When I first joined the industry in 1972, greenskeeping was an art form. My golf course was a canvas filled with the beauty of nature. Over time, science has taken precedence and superintendents have had to adapt – sometimes for the better, sometimes not. But good or bad, I would not eliminate any of the experiences I’ve had over the last 45 years. In fact, I’ve come to appreciate them even more as the years pass.

That’s usually how most of us feel as we get older and begin to contemplate the end of our professional journey.

Planning for the ultimate vacation

I know what you’re thinking: What planning? Most of us are doing everything we can to postpone thinking about that momentous occasion. When you’re young, planning for an event that seems so far away pales in comparison to pressing concerns like raising a family, paying the bills and replacing the water heater. That’s why most of us just keep kicking the retirement can down the road, hoping for a day when it feels more appropriate to plan for retirement. When the children are out of the house, with an education and jobs of their own, that’s when we’ll start funding the retirement account.

Since so many of us get a late start on our savings, here are a few tips for building your nest egg:

  • Be absolutely sure to have your primary residence paid for because it is almost impossible to retire otherwise.
  • Have health insurance concerns covered before you retire because that is a huge, often-unexpected expense.
  • A company-matched 401k should be utilized. Under no circumstances should you let this opportunity pass you by!
  • Individual retirement accounts often provide excellent tax breaks so if you find yourself owing income taxes at year’s end, you should take advantage of this option and keep more of your money for yourself.
  • Stocks, bonds and annuities often offer a higher yield than conventional savings accounts.
  • Consider working toward a second career or simply follow your passion after you retire.

That “second career” idea might sound strange, but the passion you hold could make it a rewarding challenge. After all, who would have thought President George W. Bush would follow his passion for painting? Painting works for him, and his enthusiasm is evident when he speaks about it.

Retirement doesn’t mean you’re at the end of the road. It simply means the highway you were following has reached its destination and it’s time to plan another route – the exciting new path to find your passion.

Leaving on your own terms

Before you leave that last job and begin your retirement, make sure you’re leaving on your own terms. Don’t allow rumors or hearsay to tell the story.

When I contemplated my own retirement, I placed a copy of my retirement notification in the golf course newsletter and delivered one personally to the CEO, human resources, my supervisor and my staff. I even placed it on the community bulletin board in the clubhouse lobby. I wanted to communicate directly with those that might be unaware of my decision, and I wanted to leave on my own terms.

Throughout my career, I set lofty goals for myself. They weren’t impossible to achieve, but they required significant effort and sacrifice. Once you set your own goals and achieve them through hard work and perseverance, you’ll also feel a great sense of personal satisfaction.

Even once you’re fully committed to your retirement plans, that first step will still be scary. When you step away from your comfort zone and into the great abyss of retirement, your future will suddenly be in your own hands, and not those of your employer.

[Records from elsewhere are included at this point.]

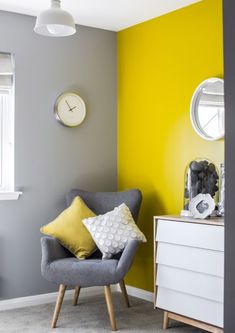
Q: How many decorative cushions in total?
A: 2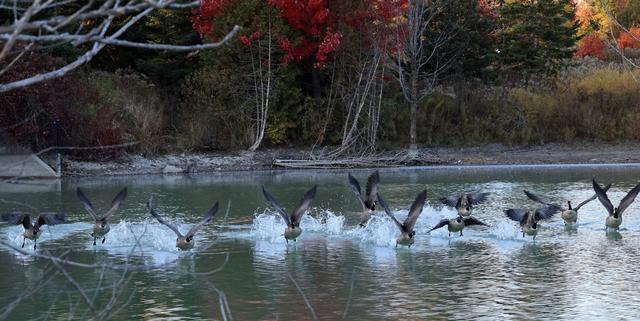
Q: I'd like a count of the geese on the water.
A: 11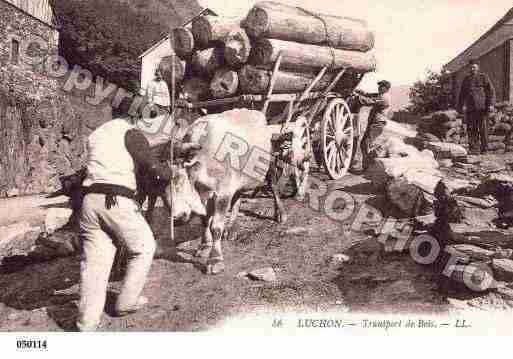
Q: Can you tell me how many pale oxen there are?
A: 1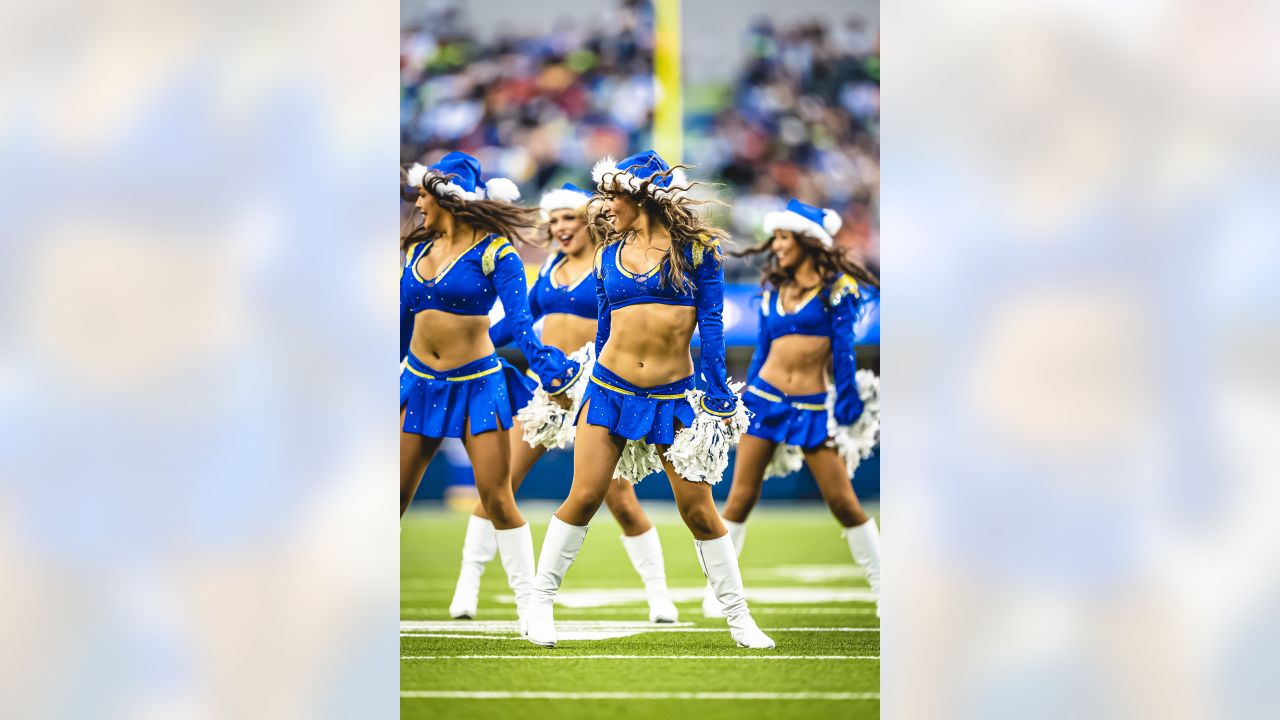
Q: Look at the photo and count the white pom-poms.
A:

If your preparations for retirement are sound and all the loose ends are secured, you’ll be ready to take that next step. Your emotions will soar, your body will feel alive, and the daily work commitments you have known for years will slip silently into the pages of time.

Retirement can be the most exciting and fulfilling stage of your life. Some enjoy volunteering while others prefer to travel. Some just like to fish, go boating or spend quality time with family and friends.

Volunteer to do some good for your community or hike nature trails you never had time to explore when you were working. Whatever you choose, happiness should be the result. Even though you might feel less than 100-percent confident in your decision to retire, once you are ready to commit, remember your plan. Be sure you are ready to bow out with grace – and then do it.